The records that follow must be reproduced in full, with every picture excluded.

BEGIN RECORDS FOR THIS TASK

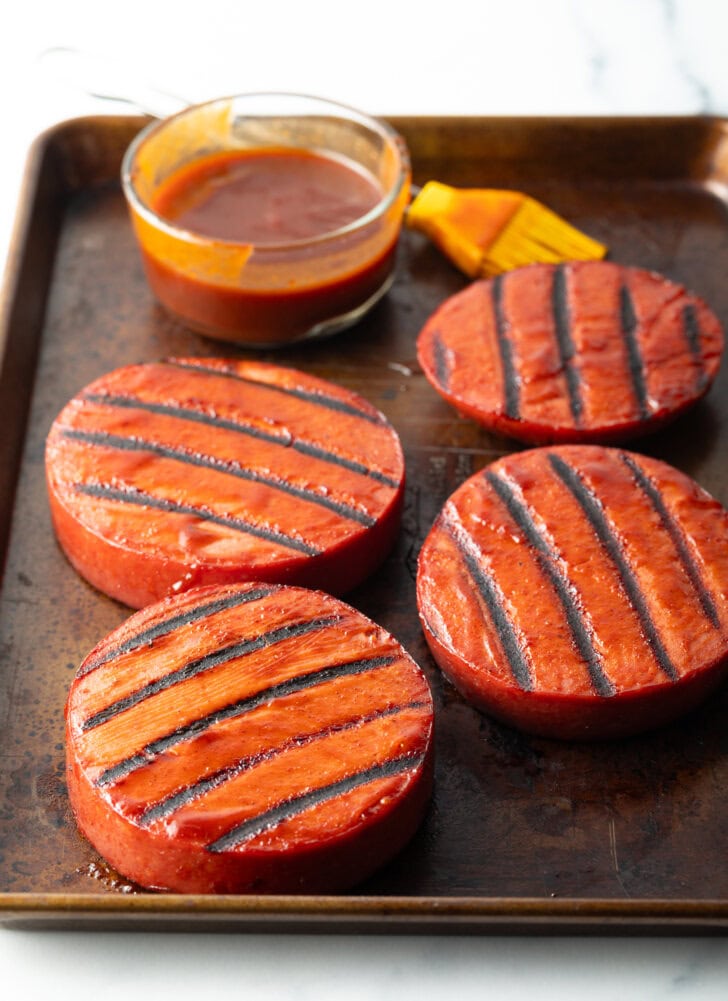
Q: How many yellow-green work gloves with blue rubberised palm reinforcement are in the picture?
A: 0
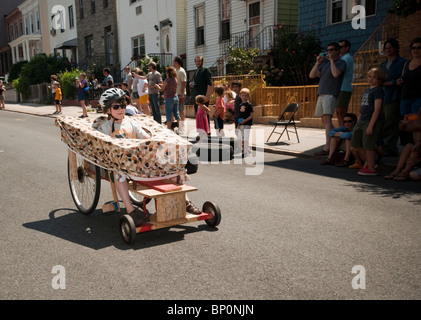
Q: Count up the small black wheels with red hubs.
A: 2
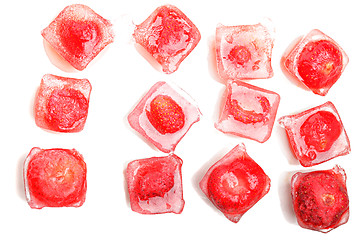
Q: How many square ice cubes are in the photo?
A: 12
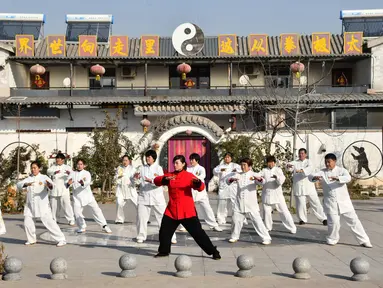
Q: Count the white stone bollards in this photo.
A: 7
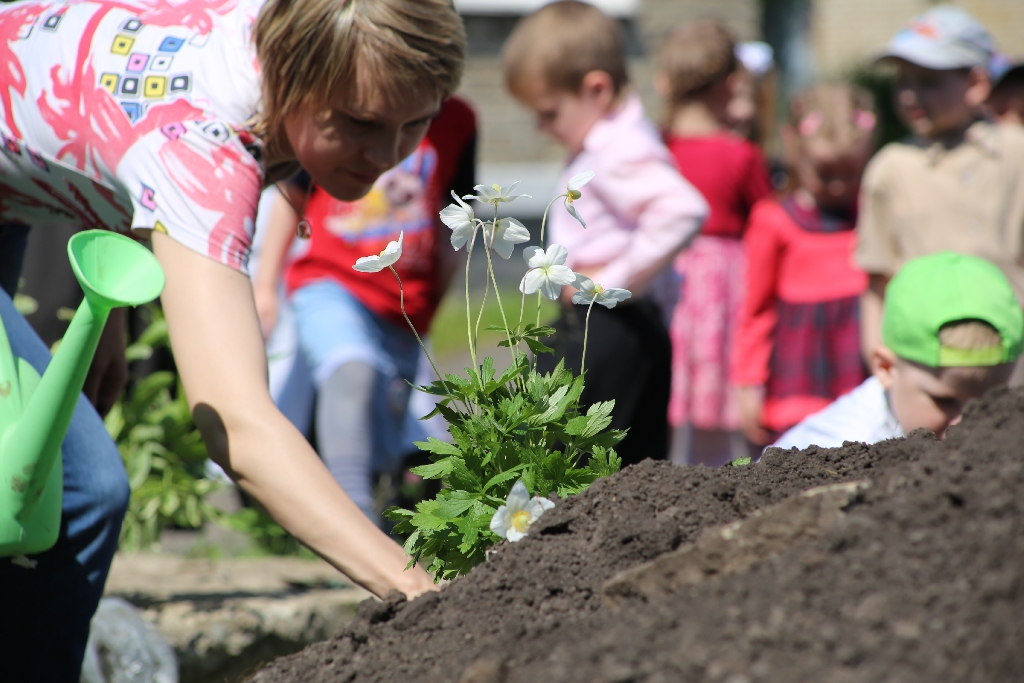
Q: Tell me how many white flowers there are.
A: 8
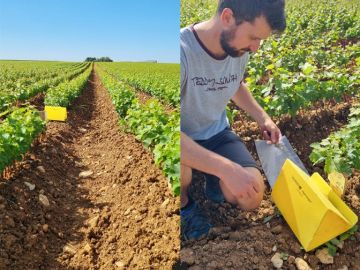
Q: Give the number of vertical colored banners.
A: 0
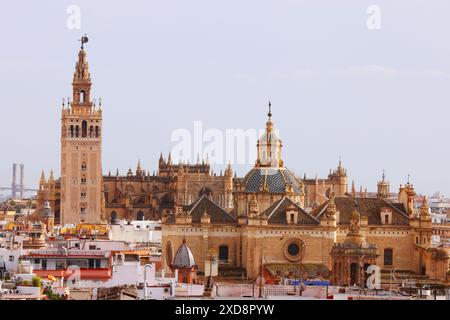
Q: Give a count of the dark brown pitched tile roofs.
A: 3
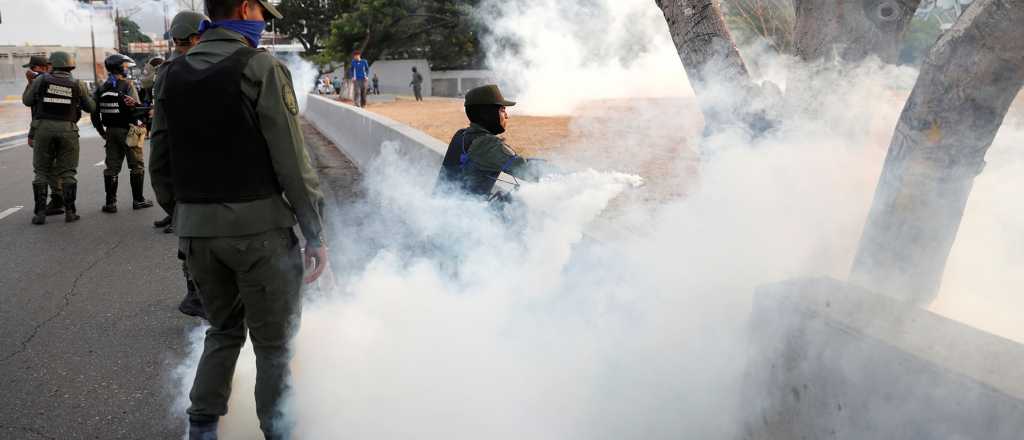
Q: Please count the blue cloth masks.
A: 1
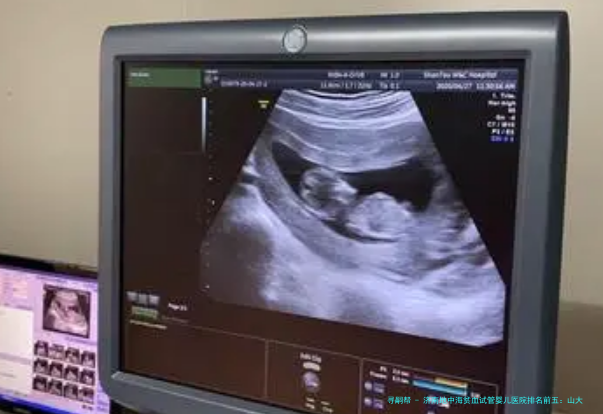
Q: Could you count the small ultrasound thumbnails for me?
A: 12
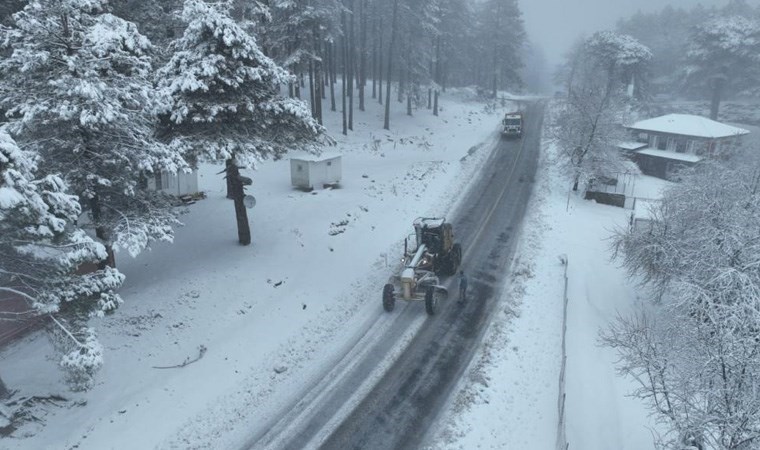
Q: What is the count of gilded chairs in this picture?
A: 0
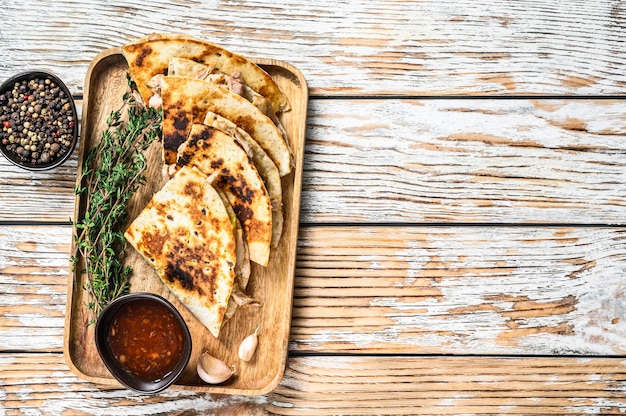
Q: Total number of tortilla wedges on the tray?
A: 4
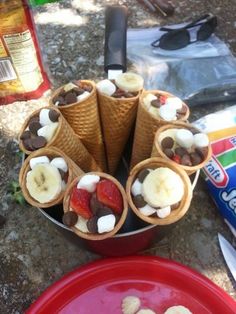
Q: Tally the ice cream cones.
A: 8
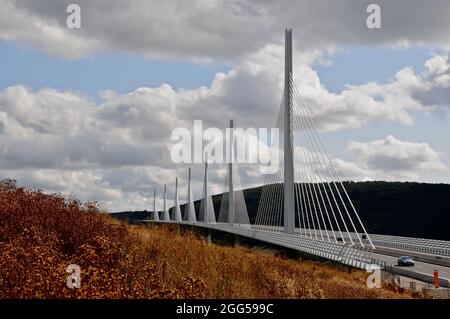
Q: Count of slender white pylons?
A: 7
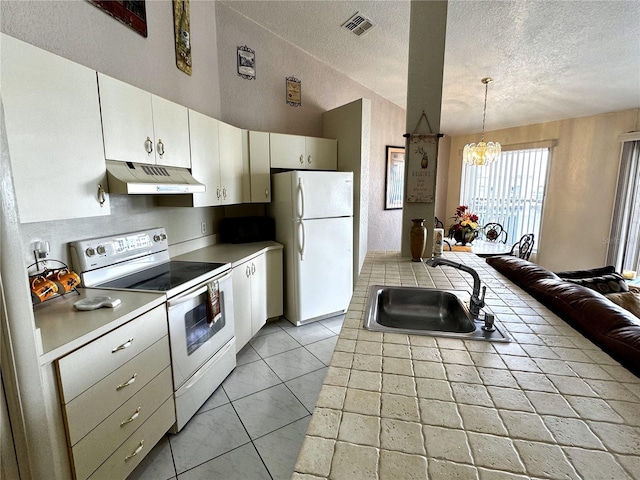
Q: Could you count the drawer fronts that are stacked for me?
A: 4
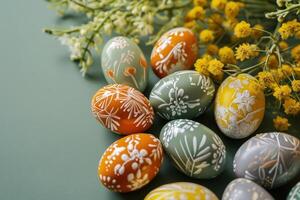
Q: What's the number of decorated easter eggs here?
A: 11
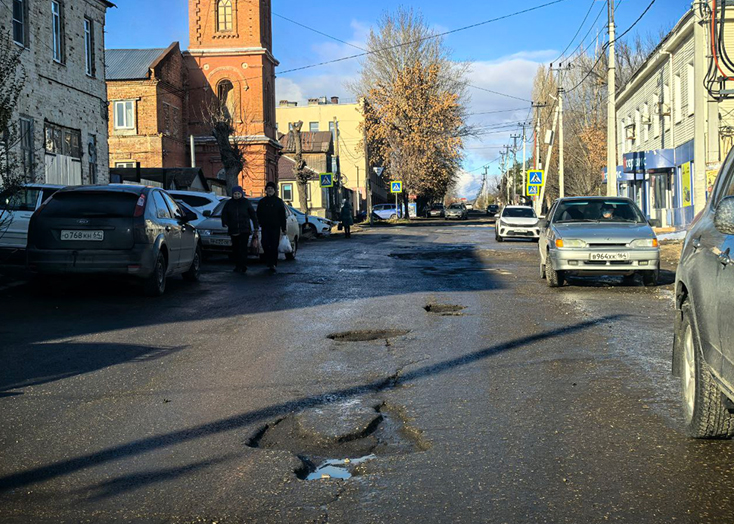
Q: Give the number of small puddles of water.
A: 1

END RECORDS FOR THIS TASK

# RESULT OF THIS EXERCISE
Q: How many yellow-green work gloves with blue rubberised palm reinforcement are in the picture?
A: 0
Q: Count up the small black wheels with red hubs.
A: 2
Q: How many square ice cubes are in the photo?
A: 12
Q: Count the white stone bollards in this photo.
A: 7
Q: Tell me how many white flowers there are.
A: 8
Q: Give the number of vertical colored banners.
A: 0
Q: Give a count of the dark brown pitched tile roofs.
A: 3
Q: Please count the blue cloth masks.
A: 1
Q: Could you count the small ultrasound thumbnails for me?
A: 12
Q: What is the count of gilded chairs in this picture?
A: 0
Q: Total number of tortilla wedges on the tray?
A: 4
Q: Tally the ice cream cones.
A: 8
Q: Count of slender white pylons?
A: 7
Q: Could you count the drawer fronts that are stacked for me?
A: 4
Q: What's the number of decorated easter eggs here?
A: 11
Q: Give the number of small puddles of water.
A: 1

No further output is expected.